======== Record set ========
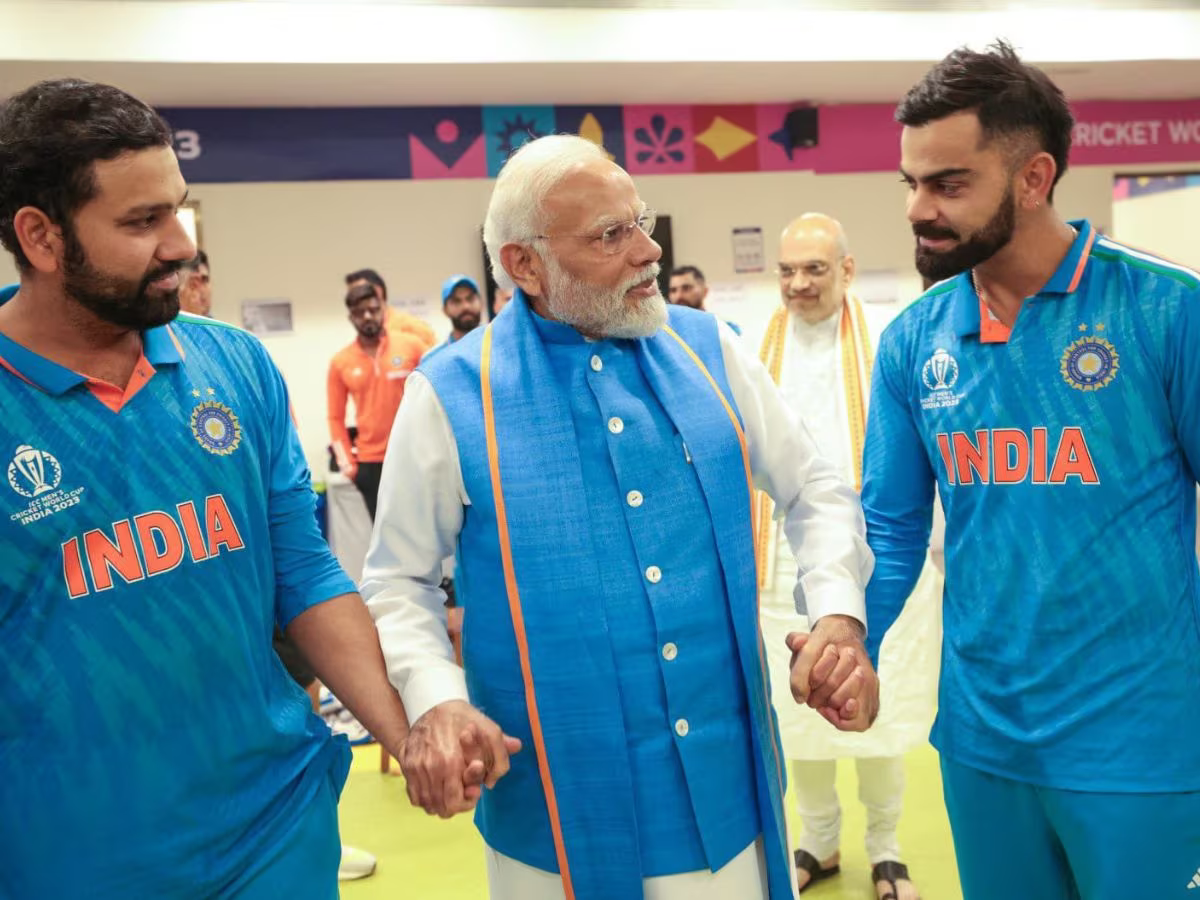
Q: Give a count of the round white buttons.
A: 6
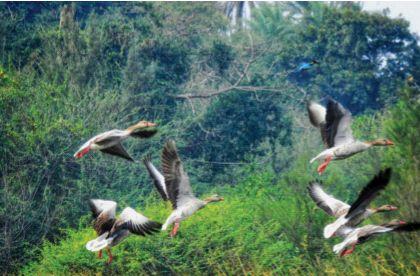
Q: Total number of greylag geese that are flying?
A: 6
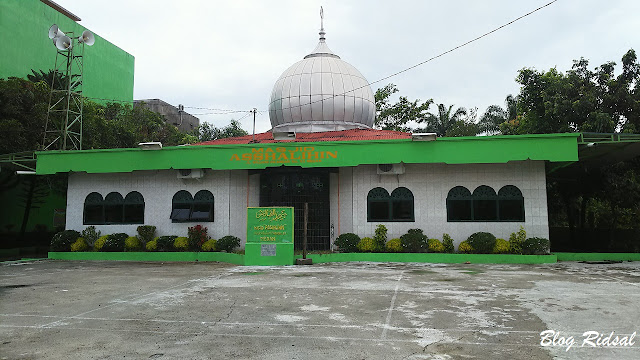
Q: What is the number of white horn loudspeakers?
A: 3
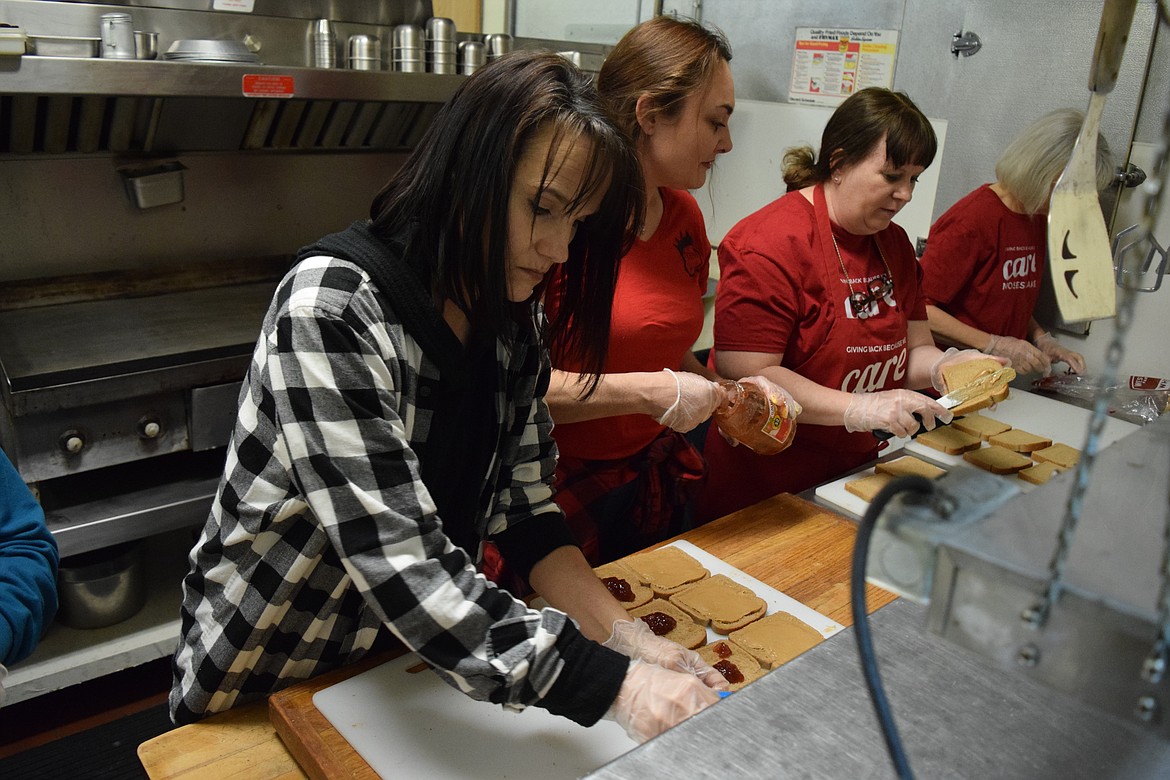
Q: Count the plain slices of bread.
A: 8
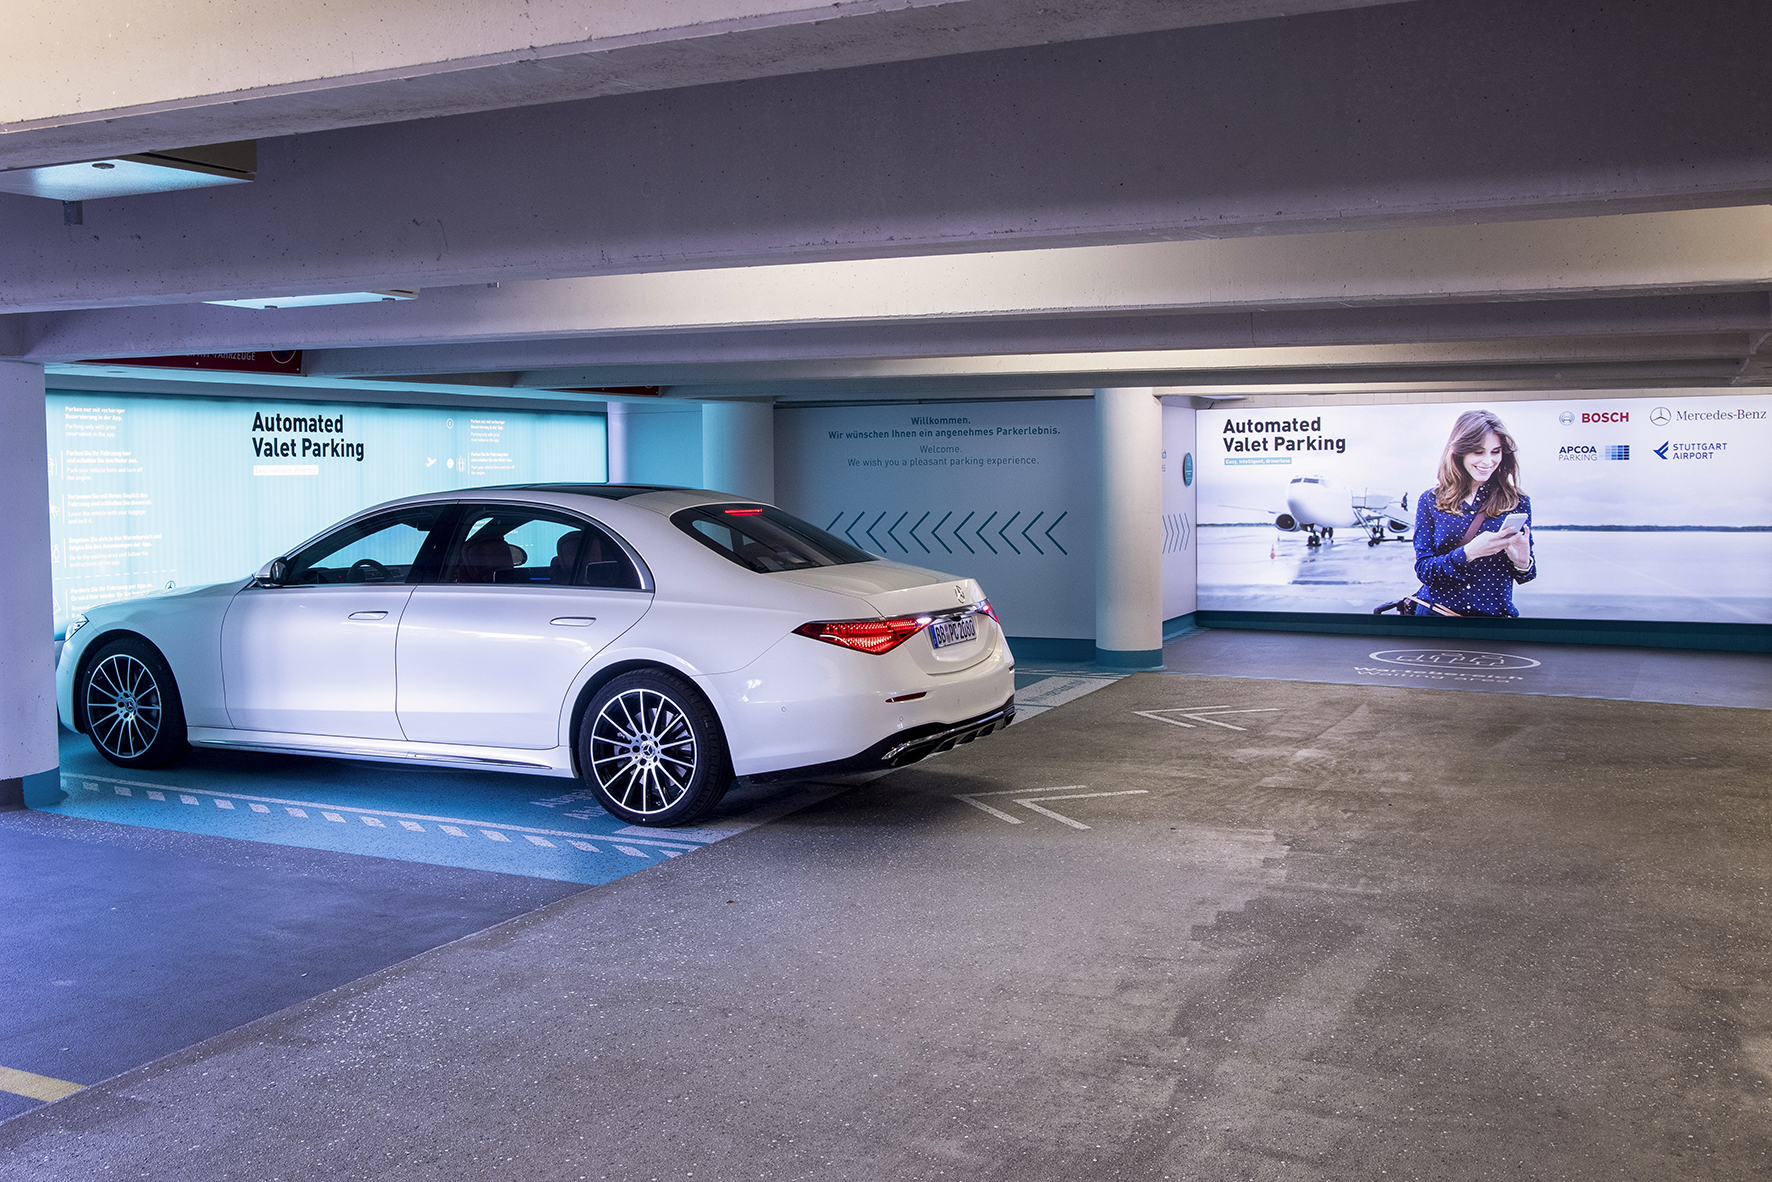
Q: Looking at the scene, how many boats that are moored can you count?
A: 0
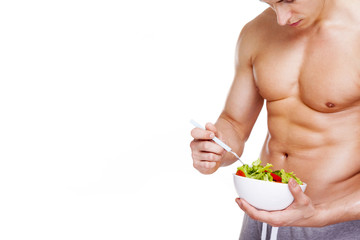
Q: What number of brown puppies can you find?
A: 0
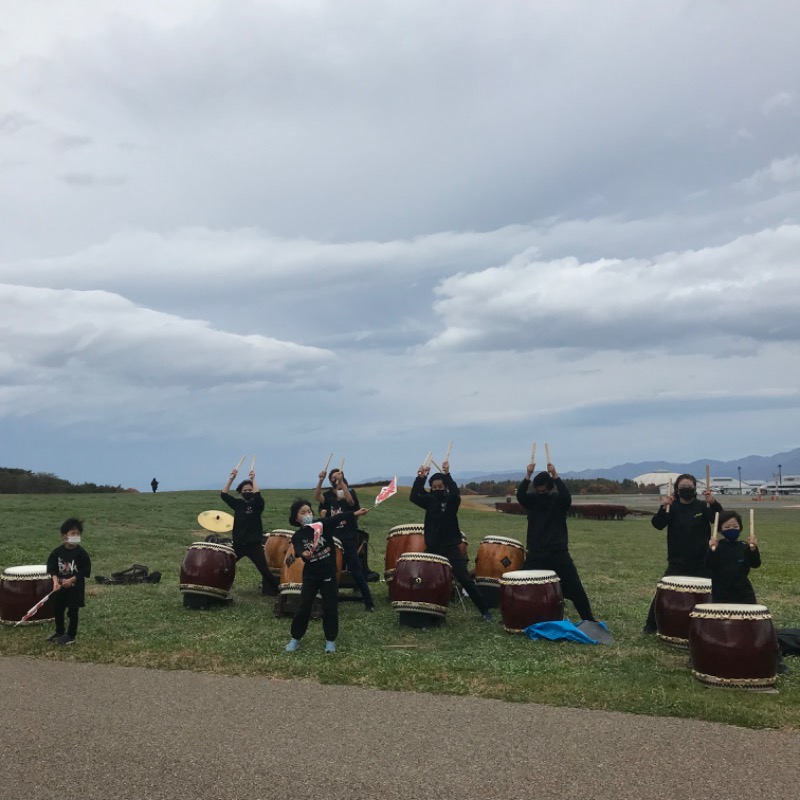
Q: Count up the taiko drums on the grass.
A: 10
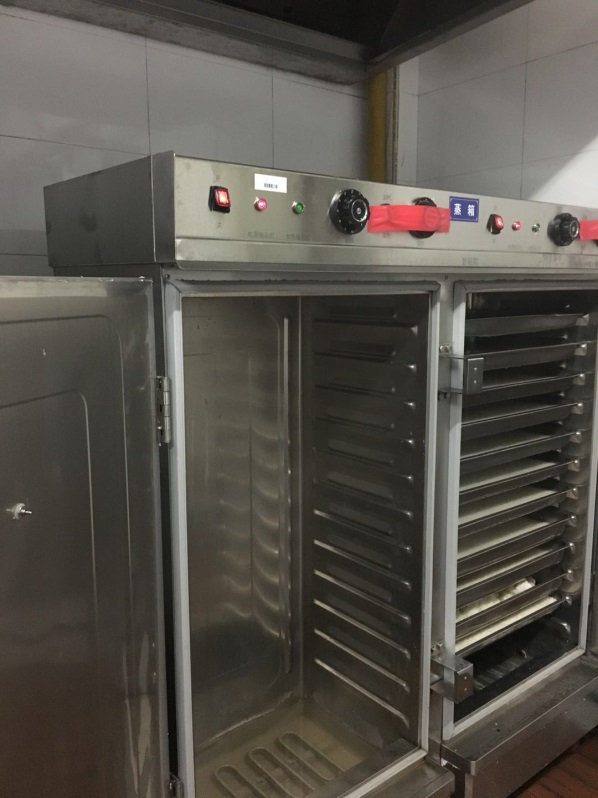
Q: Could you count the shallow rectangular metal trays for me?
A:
========
[Exercise aim]: Would you copy out all the data exactly, without the images?

[Your solution]:
Q: Give a count of the round white buttons.
A: 6
Q: Total number of greylag geese that are flying?
A: 6
Q: What is the number of white horn loudspeakers?
A: 3
Q: Count the plain slices of bread.
A: 8
Q: Looking at the scene, how many boats that are moored can you count?
A: 0
Q: What number of brown puppies can you find?
A: 0
Q: Count up the taiko drums on the grass.
A: 10
Q: Could you count the shallow rectangular metal trays for me?
A:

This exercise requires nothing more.